Work instruction:
Every line below should come back exactly as written, though the pictures stay out.

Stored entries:
---------------

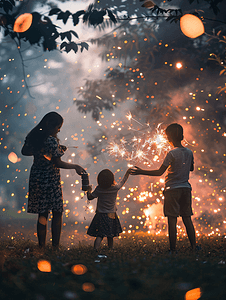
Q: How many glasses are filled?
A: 0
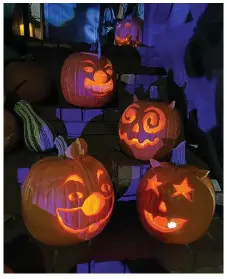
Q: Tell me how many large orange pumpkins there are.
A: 4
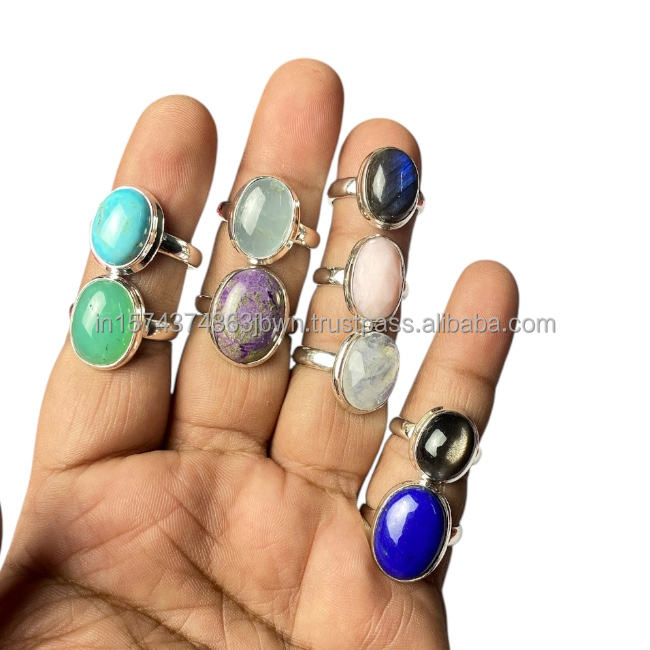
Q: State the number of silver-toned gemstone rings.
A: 9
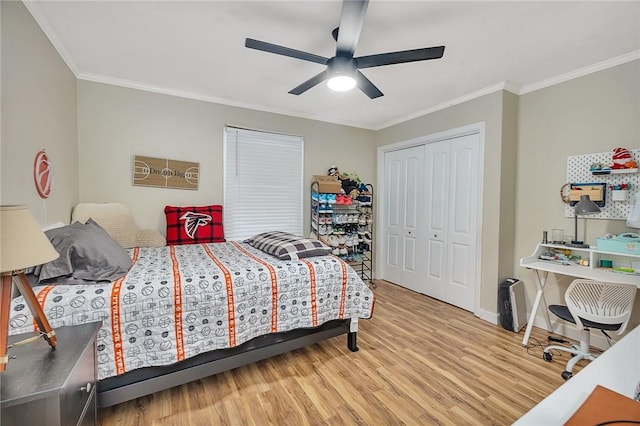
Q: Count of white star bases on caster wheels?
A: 1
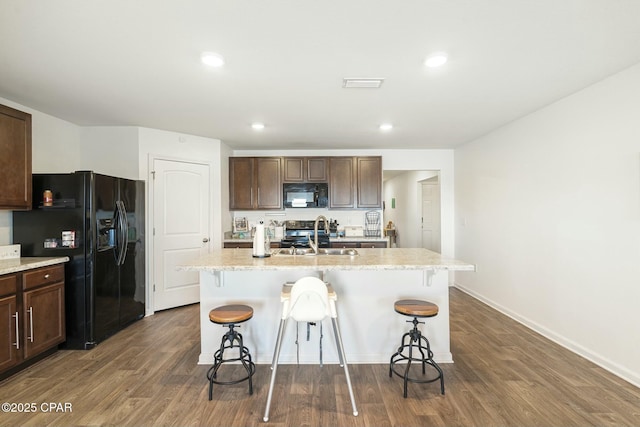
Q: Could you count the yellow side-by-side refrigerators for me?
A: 0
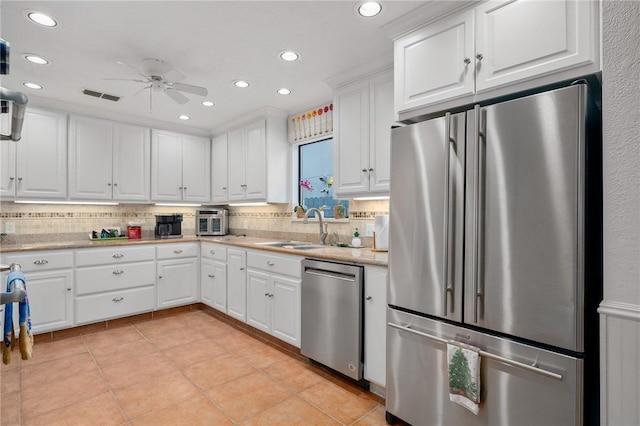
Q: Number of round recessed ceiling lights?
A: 9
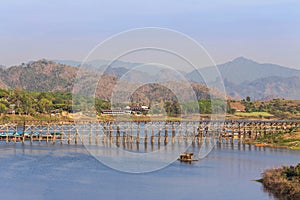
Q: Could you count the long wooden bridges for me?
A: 1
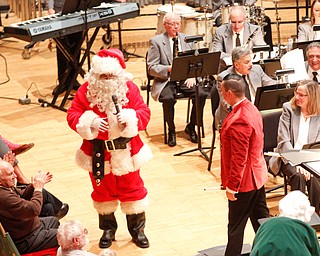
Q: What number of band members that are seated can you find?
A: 6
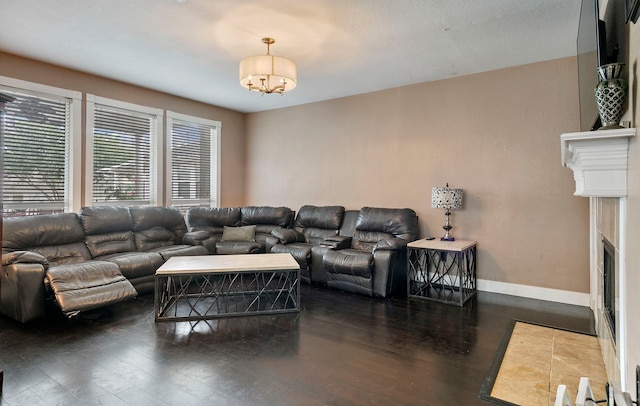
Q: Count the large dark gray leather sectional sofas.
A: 1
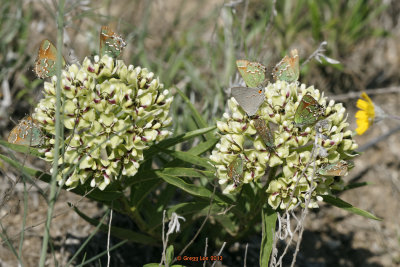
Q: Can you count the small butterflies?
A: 10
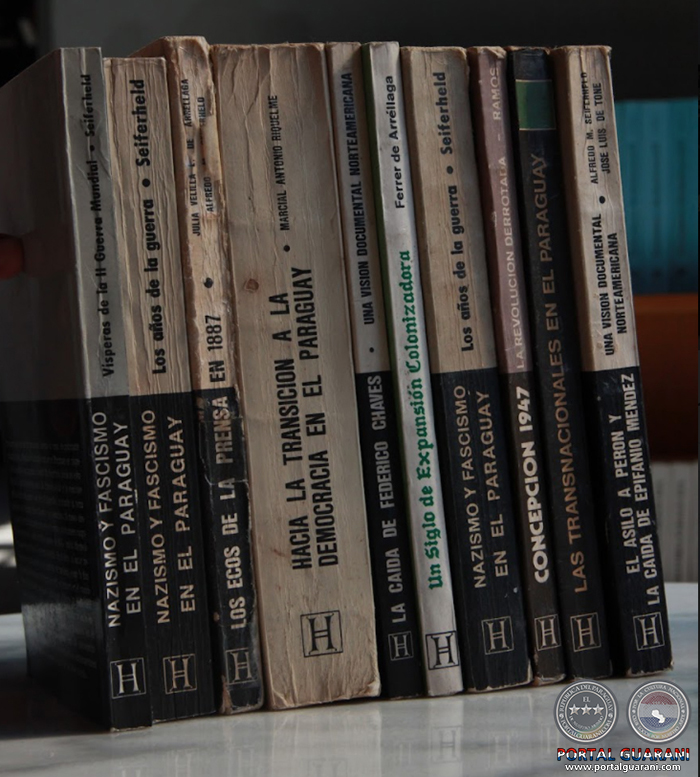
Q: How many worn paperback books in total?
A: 10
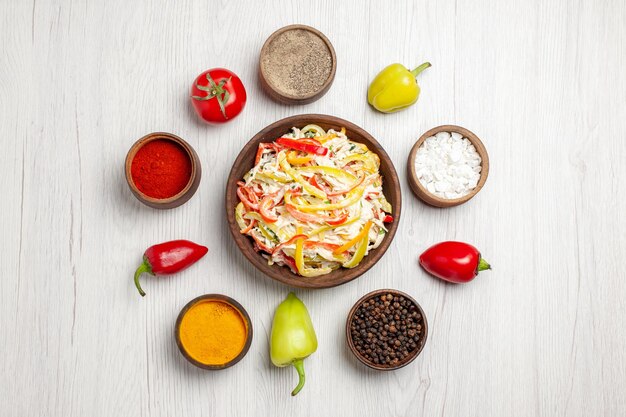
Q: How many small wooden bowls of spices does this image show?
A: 5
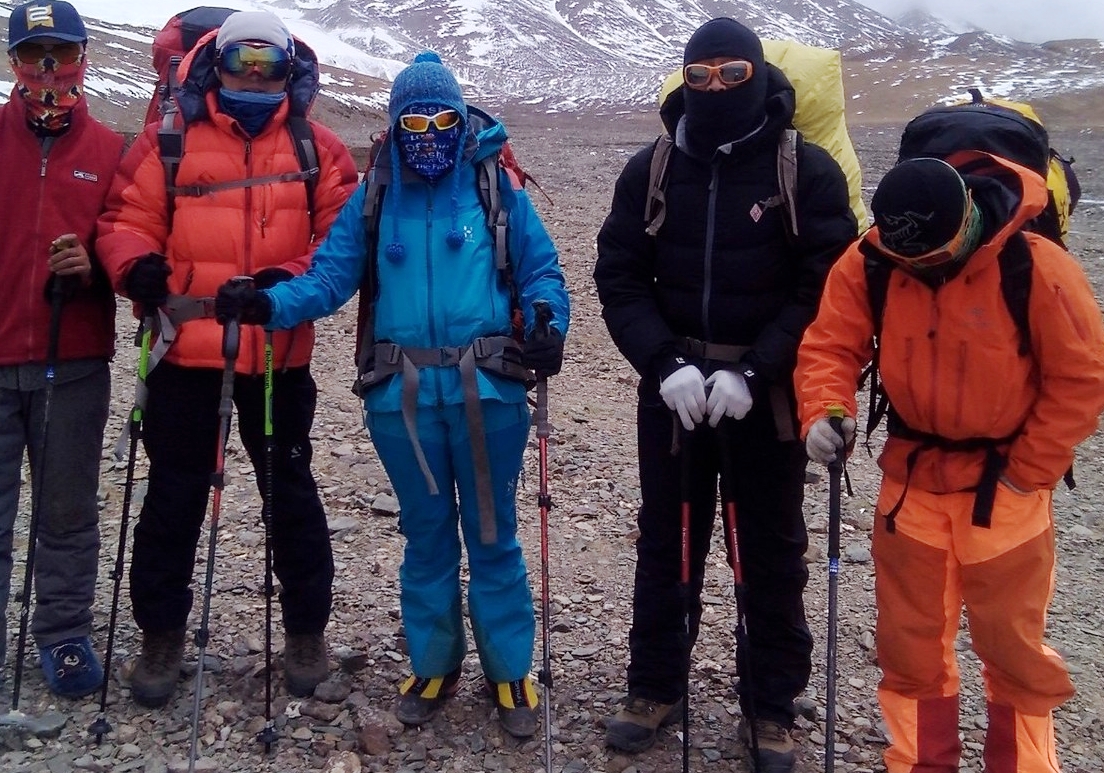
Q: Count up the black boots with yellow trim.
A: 2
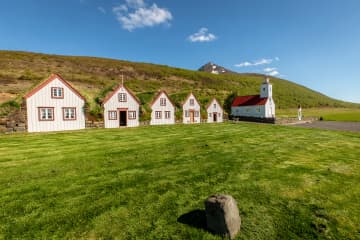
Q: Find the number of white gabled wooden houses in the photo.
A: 5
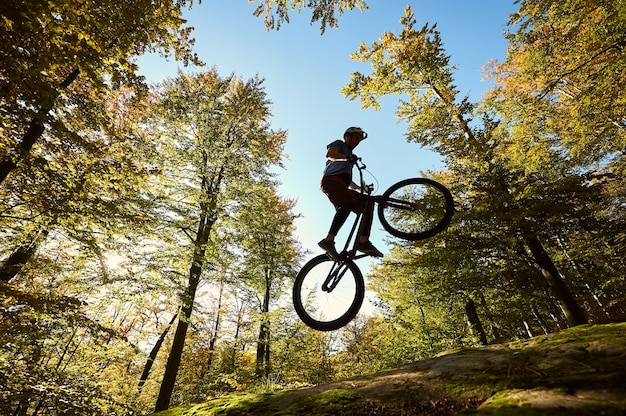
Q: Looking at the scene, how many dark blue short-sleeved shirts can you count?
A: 1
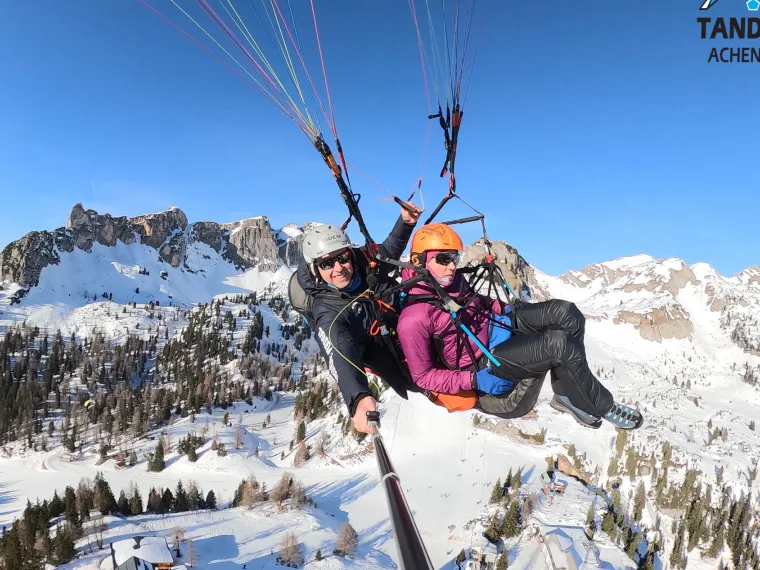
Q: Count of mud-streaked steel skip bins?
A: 0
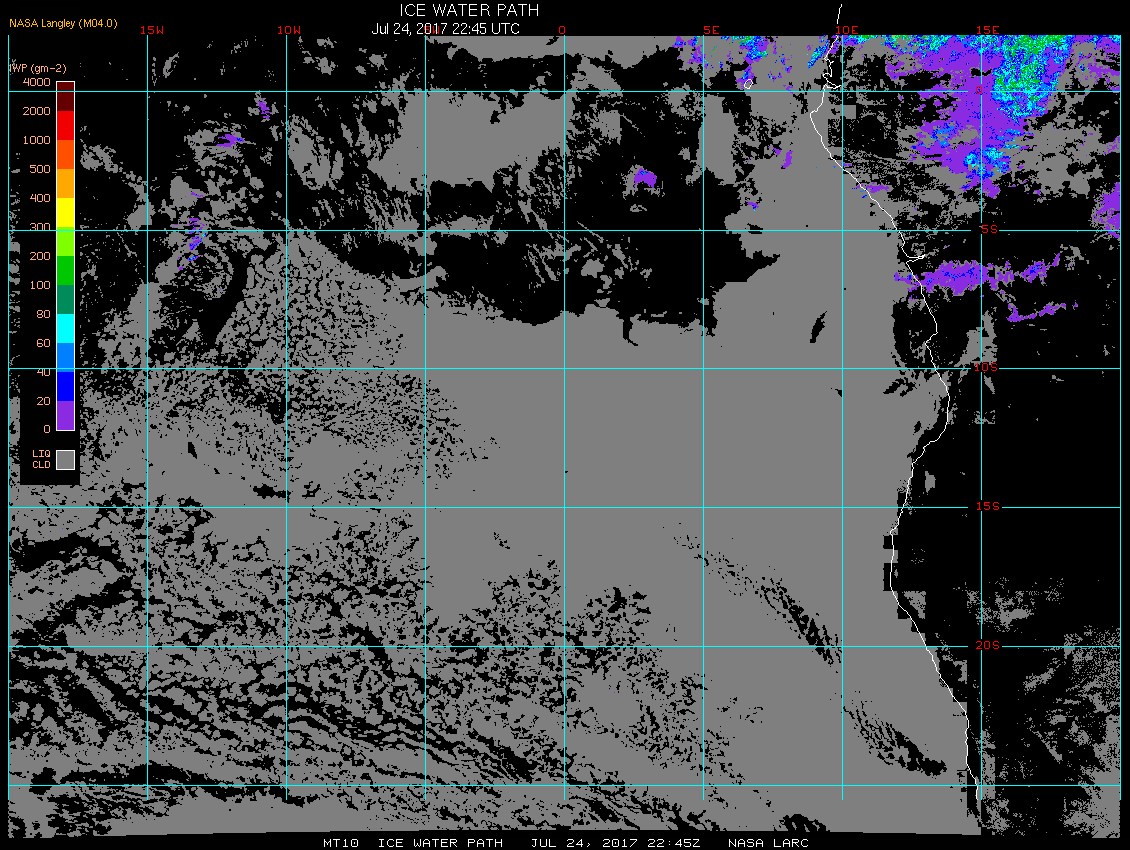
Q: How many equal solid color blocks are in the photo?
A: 12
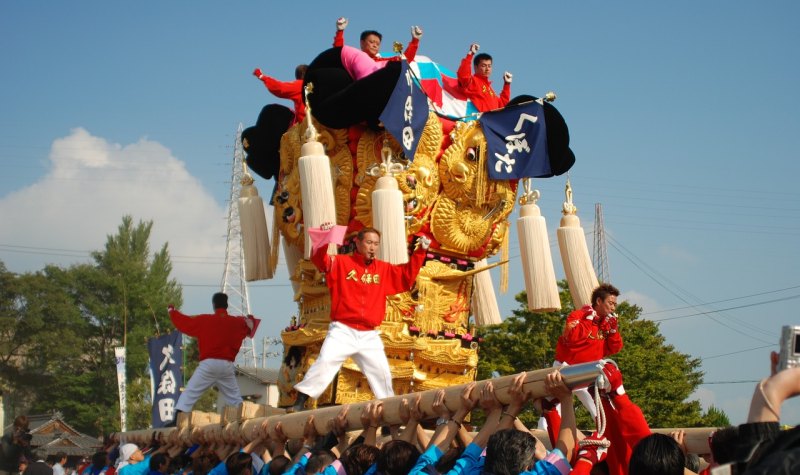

---------------

Response to the task:
Q: How many glasses are filled?
A: 0
Q: Tell me how many large orange pumpkins there are.
A: 4
Q: State the number of silver-toned gemstone rings.
A: 9
Q: Count of white star bases on caster wheels?
A: 1
Q: Could you count the yellow side-by-side refrigerators for me?
A: 0
Q: Number of round recessed ceiling lights?
A: 9
Q: Could you count the long wooden bridges for me?
A: 1
Q: What number of band members that are seated can you find?
A: 6
Q: Count the large dark gray leather sectional sofas.
A: 1
Q: Can you count the small butterflies?
A: 10
Q: How many worn paperback books in total?
A: 10
Q: How many small wooden bowls of spices does this image show?
A: 5
Q: Count up the black boots with yellow trim.
A: 2
Q: Find the number of white gabled wooden houses in the photo.
A: 5
Q: Looking at the scene, how many dark blue short-sleeved shirts can you count?
A: 1
Q: Count of mud-streaked steel skip bins?
A: 0
Q: How many equal solid color blocks are in the photo?
A: 12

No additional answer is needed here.